• _TASK REQUIREMENTS_
Read through the lines below for the string "there" and copy each one that has it.

• _PROVIDED RECORDS_
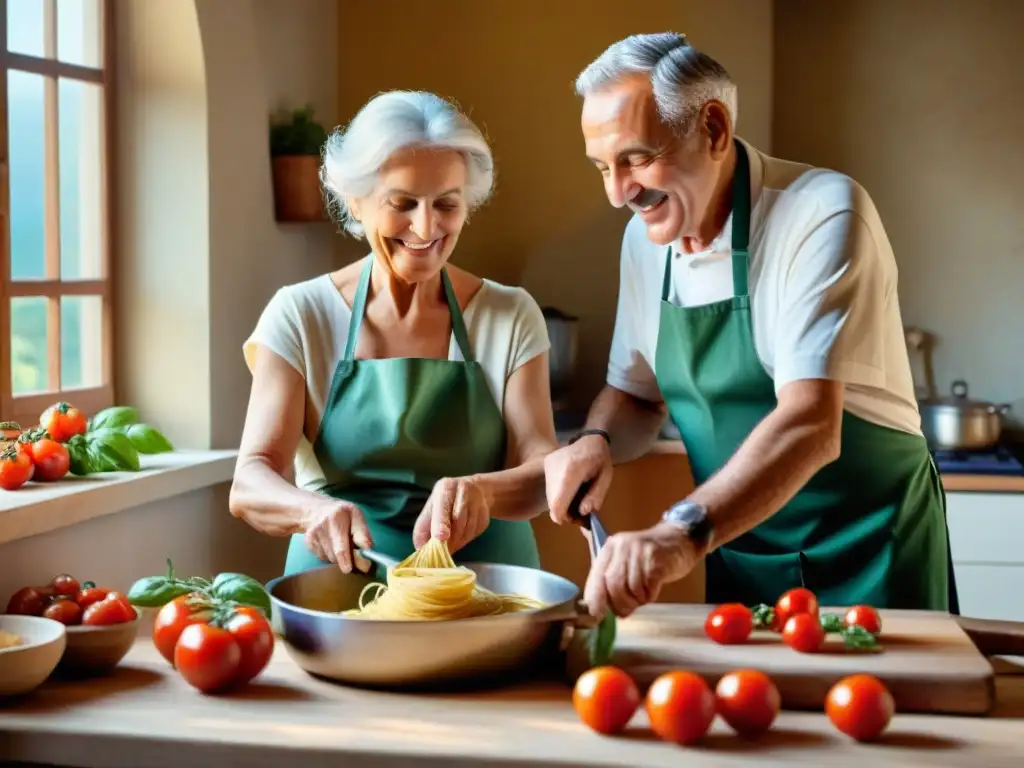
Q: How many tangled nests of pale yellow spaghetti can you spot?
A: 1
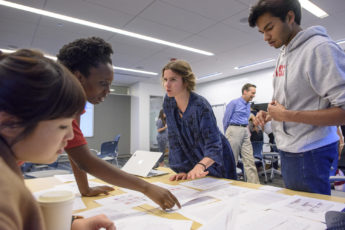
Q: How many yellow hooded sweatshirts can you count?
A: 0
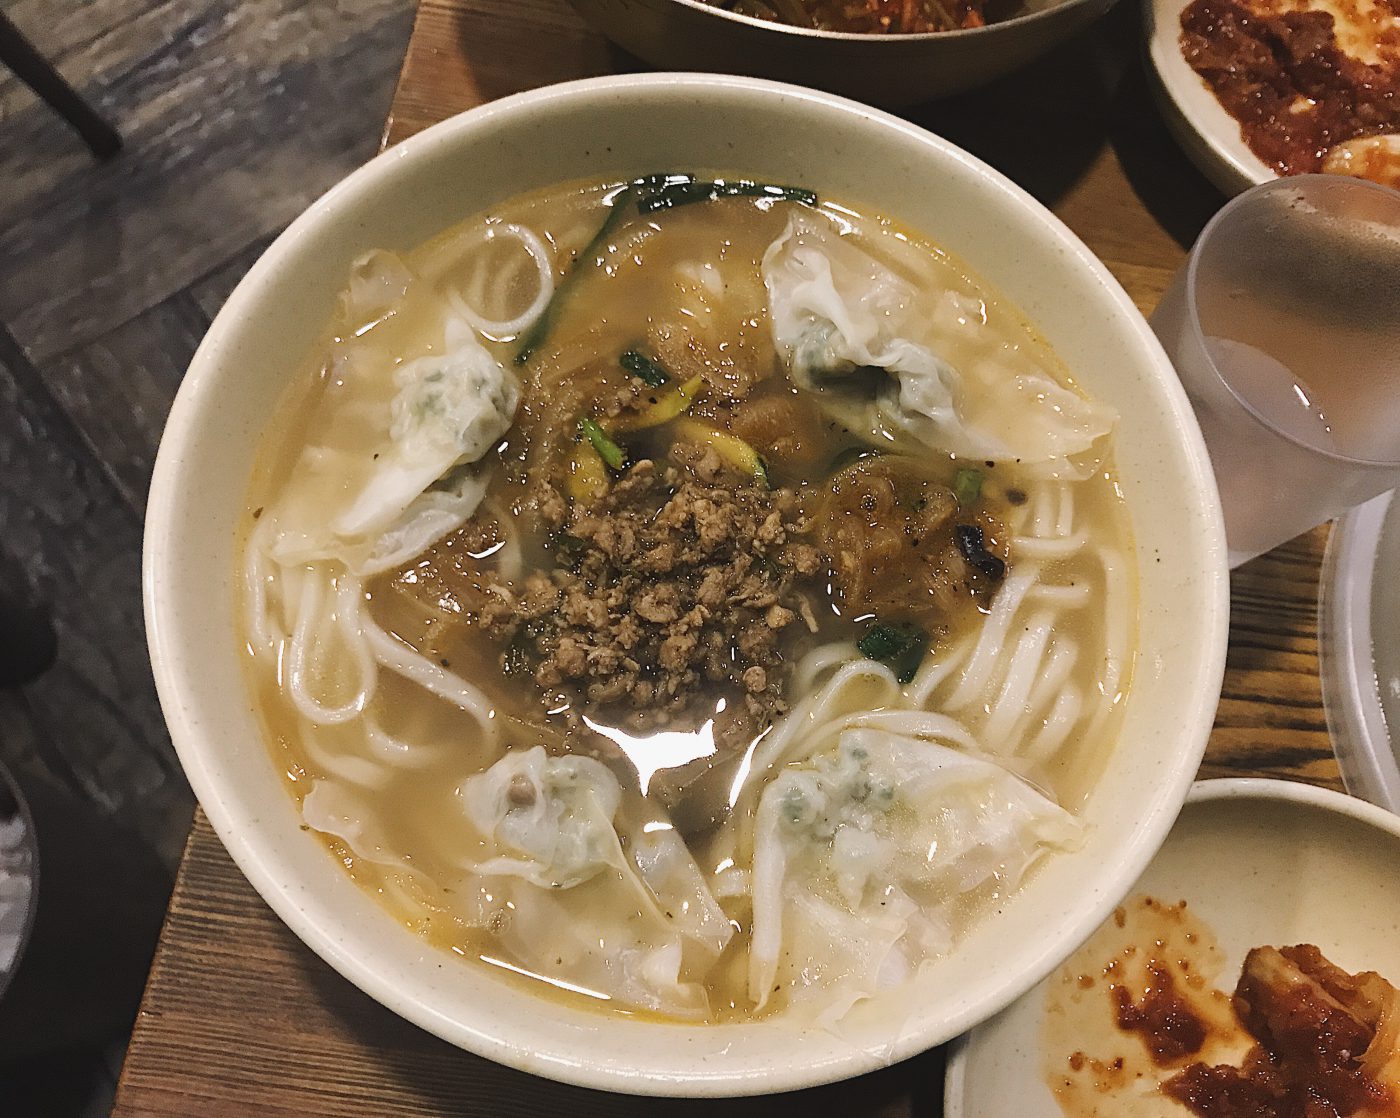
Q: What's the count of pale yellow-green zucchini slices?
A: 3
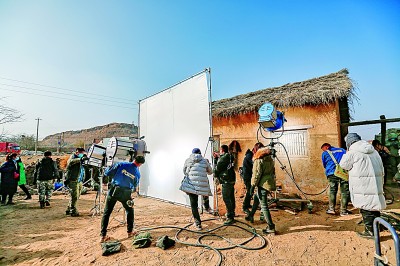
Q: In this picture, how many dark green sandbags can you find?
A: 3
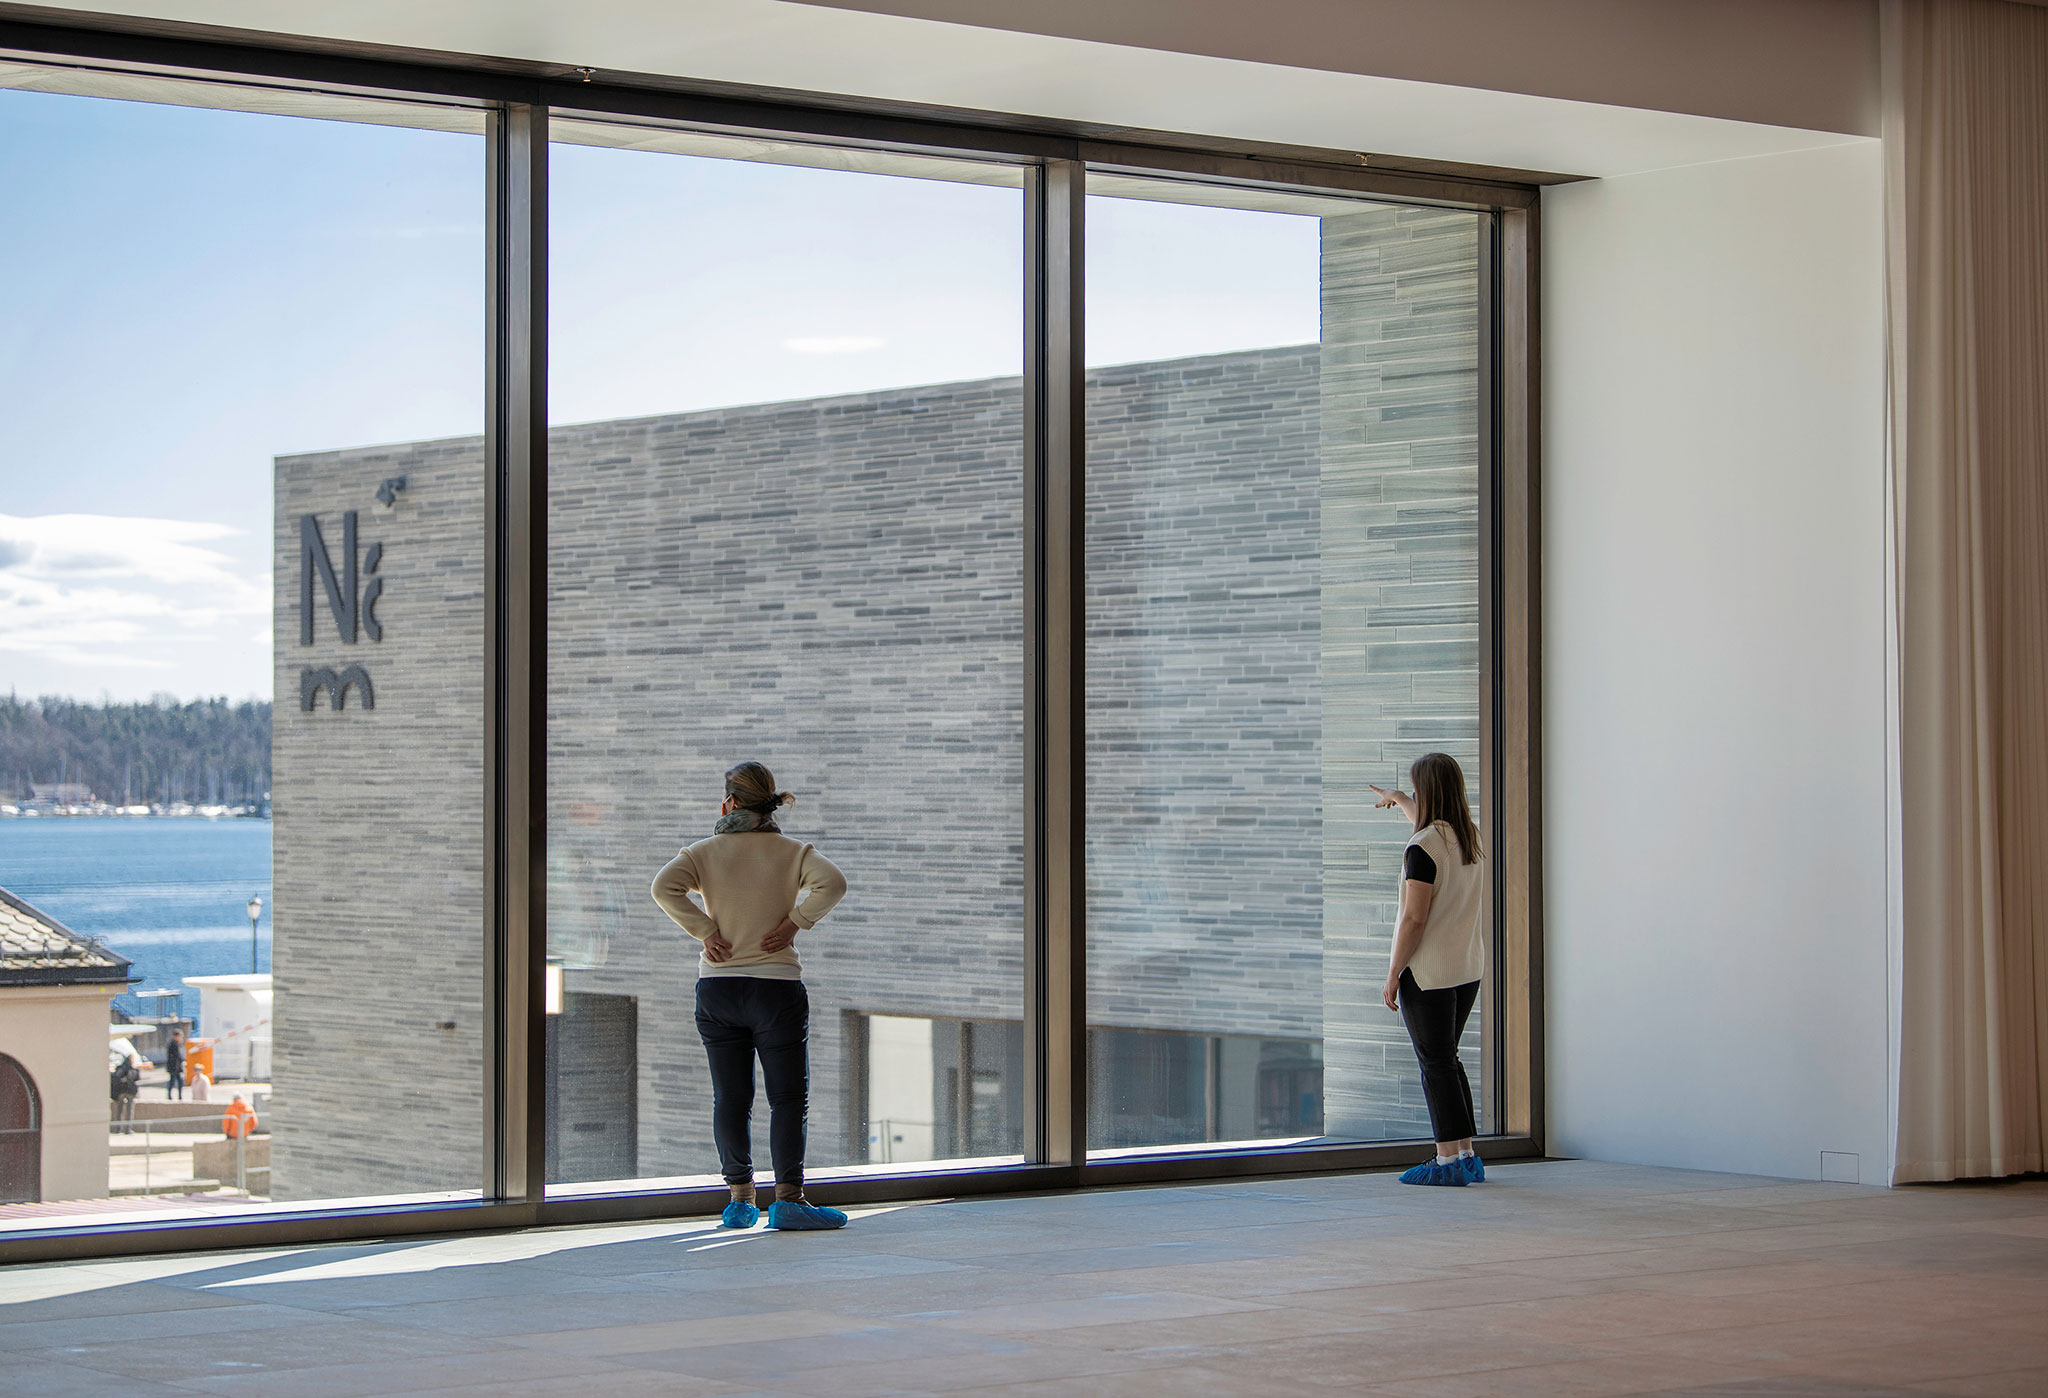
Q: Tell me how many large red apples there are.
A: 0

---

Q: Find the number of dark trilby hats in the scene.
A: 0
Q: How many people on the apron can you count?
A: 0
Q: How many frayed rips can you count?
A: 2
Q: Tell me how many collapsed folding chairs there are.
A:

==

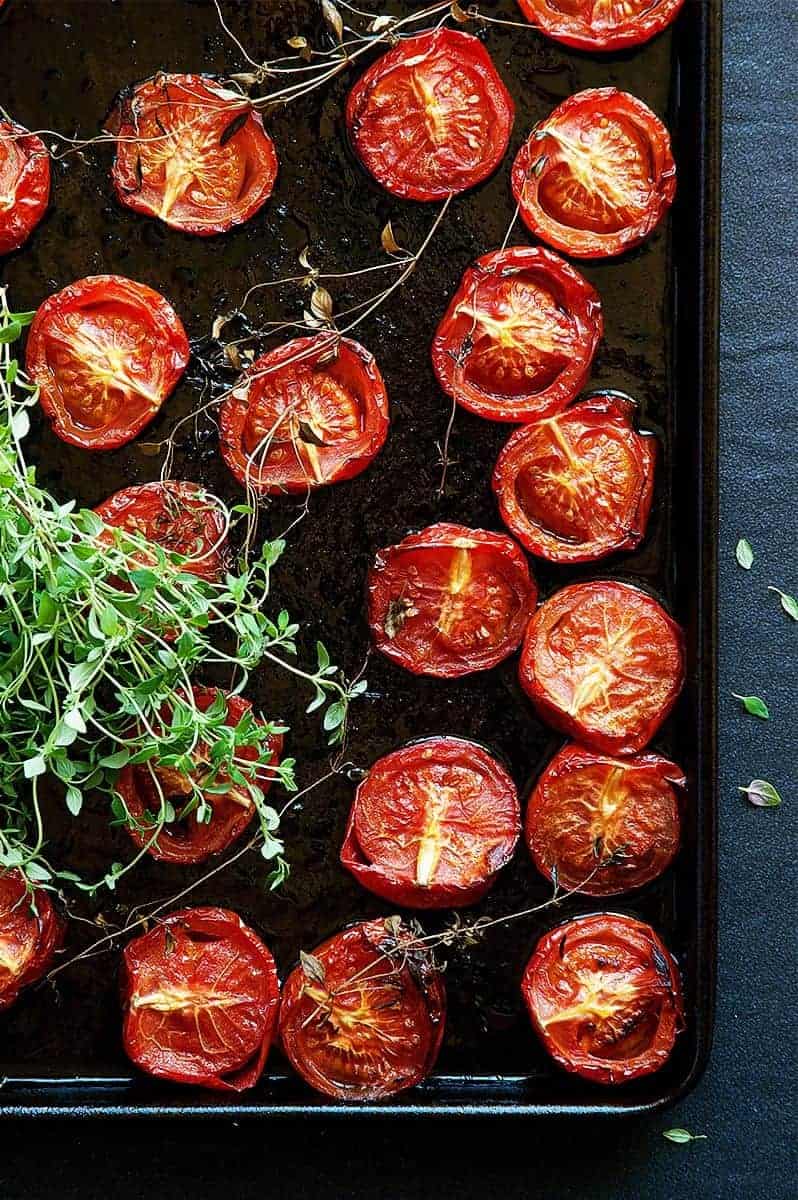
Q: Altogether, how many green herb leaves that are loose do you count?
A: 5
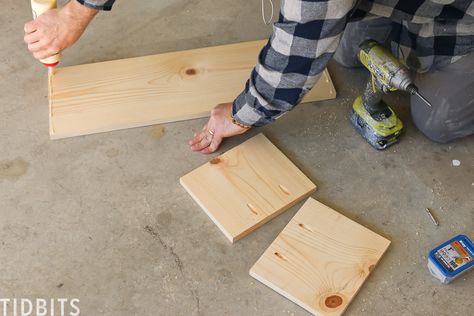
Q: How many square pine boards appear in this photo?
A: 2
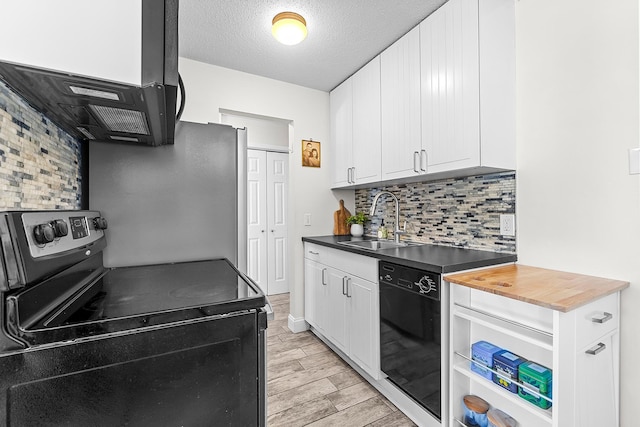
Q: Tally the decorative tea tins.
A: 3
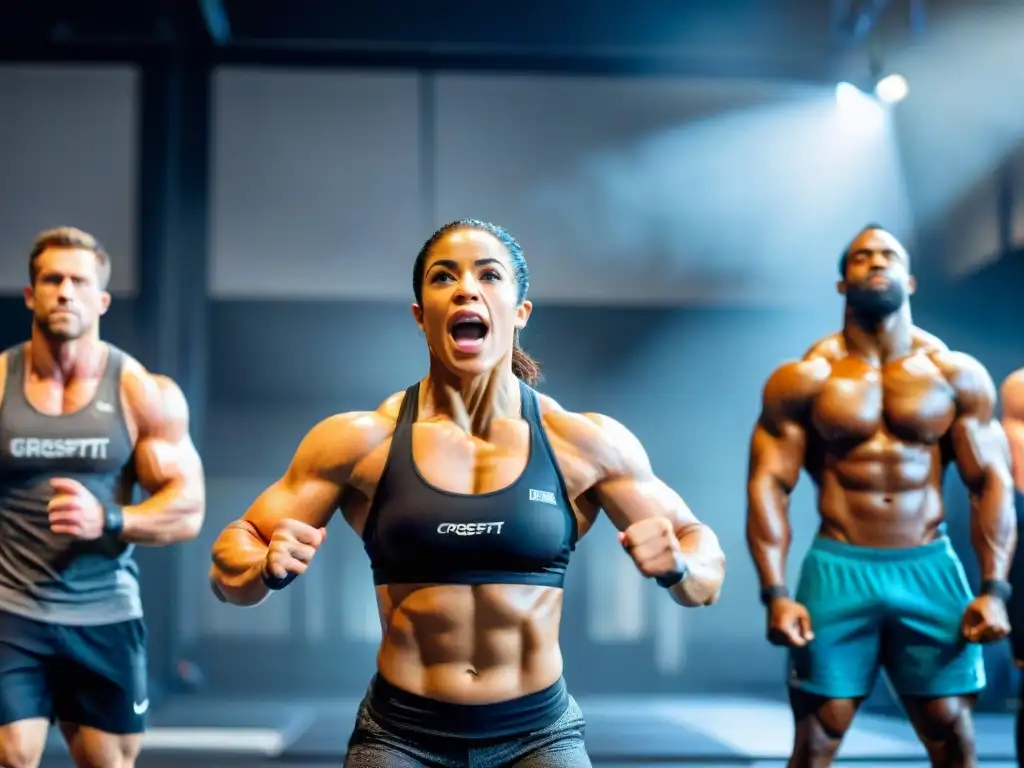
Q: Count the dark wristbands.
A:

• _WRITTEN ANSWER_
Q: Tell me how many large red apples there are.
Q: Tell me how many collapsed folding chairs there are.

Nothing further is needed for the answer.